Task prompt:
The answer is an exact repetition of every entry, with all images left out.

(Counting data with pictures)
= Beginning of Section =
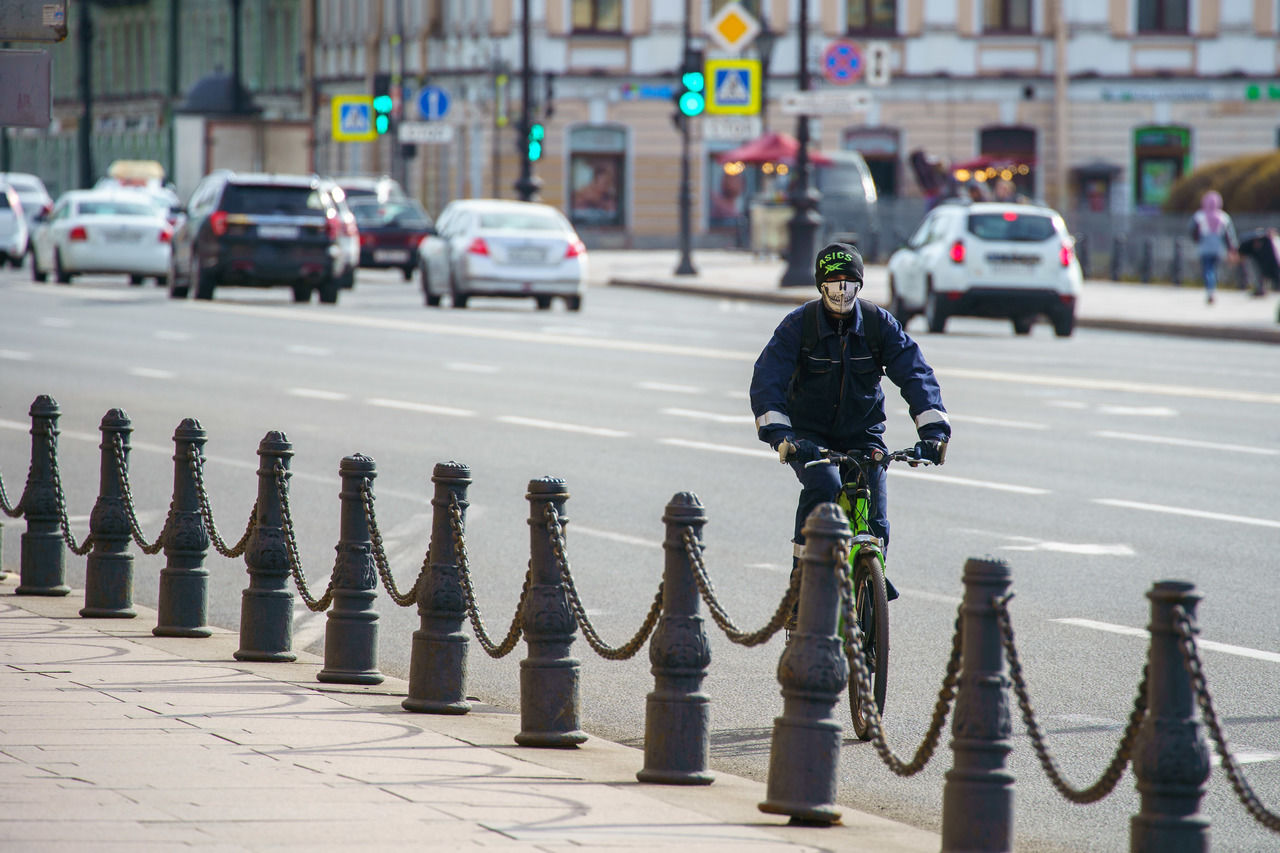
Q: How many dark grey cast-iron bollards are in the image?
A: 11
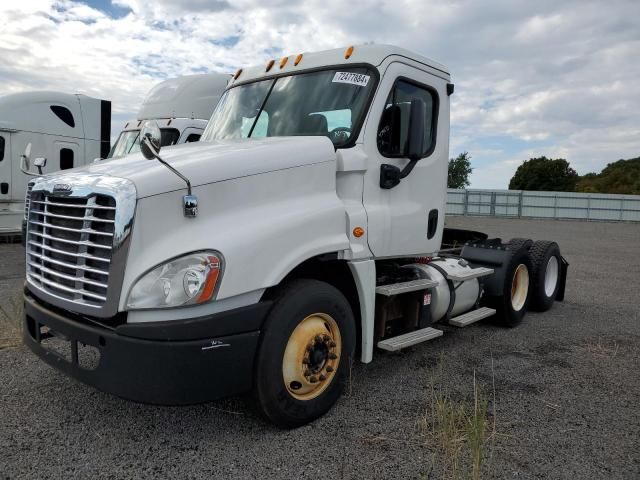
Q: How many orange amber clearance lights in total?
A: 5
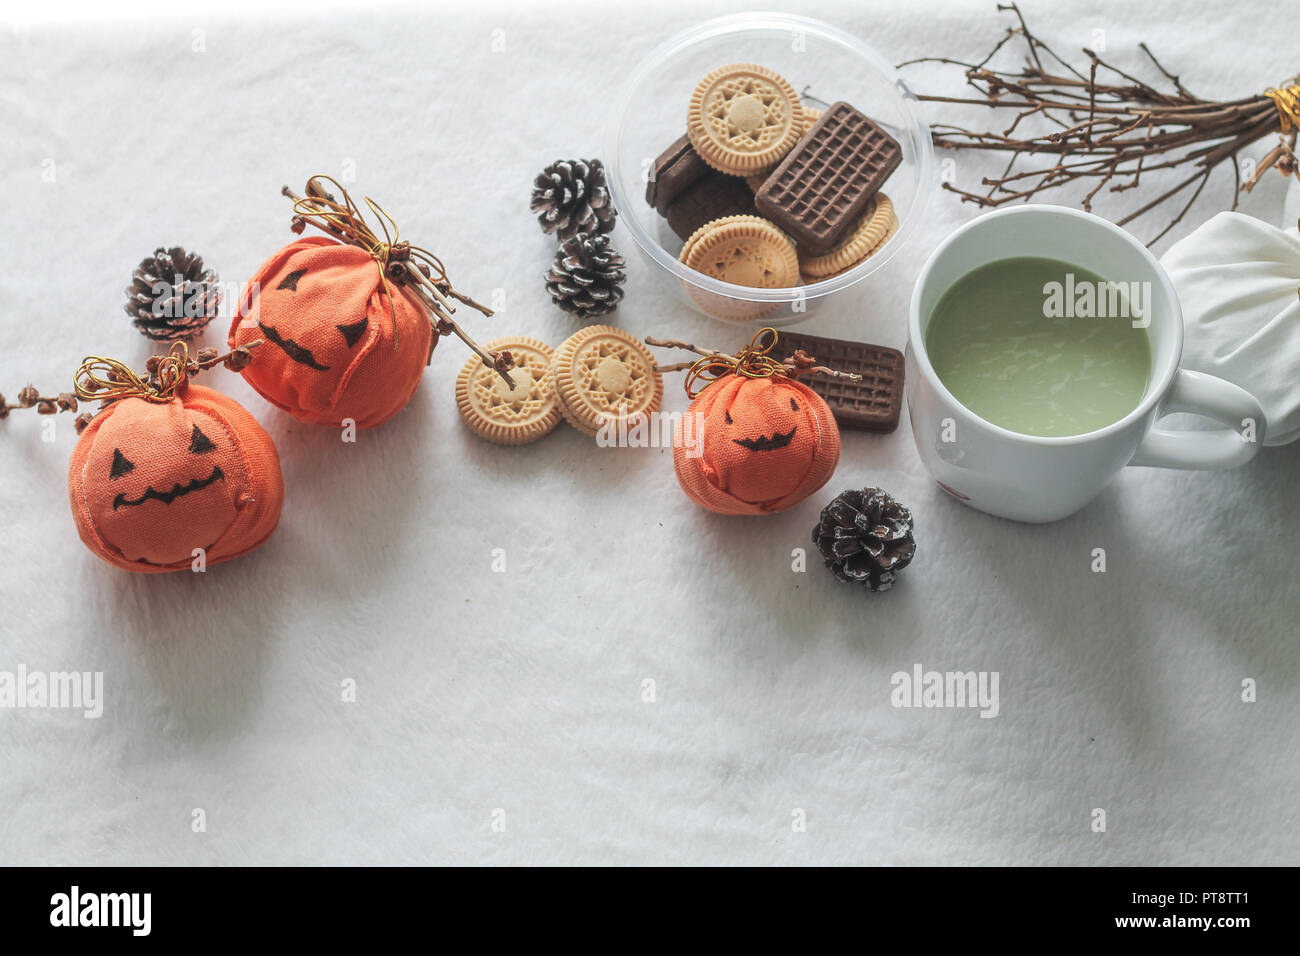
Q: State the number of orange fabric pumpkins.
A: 3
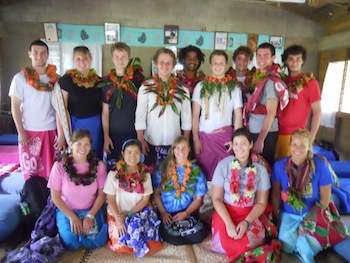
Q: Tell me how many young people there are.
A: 14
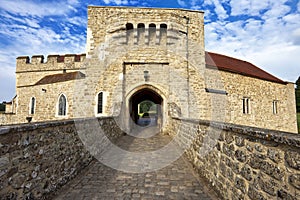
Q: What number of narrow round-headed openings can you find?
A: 4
= End of Section =
Solution to this exercise:
Q: How many dark grey cast-iron bollards are in the image?
A: 11
Q: How many orange amber clearance lights in total?
A: 5
Q: State the number of orange fabric pumpkins.
A: 3
Q: Tell me how many young people there are.
A: 14
Q: What number of narrow round-headed openings can you find?
A: 4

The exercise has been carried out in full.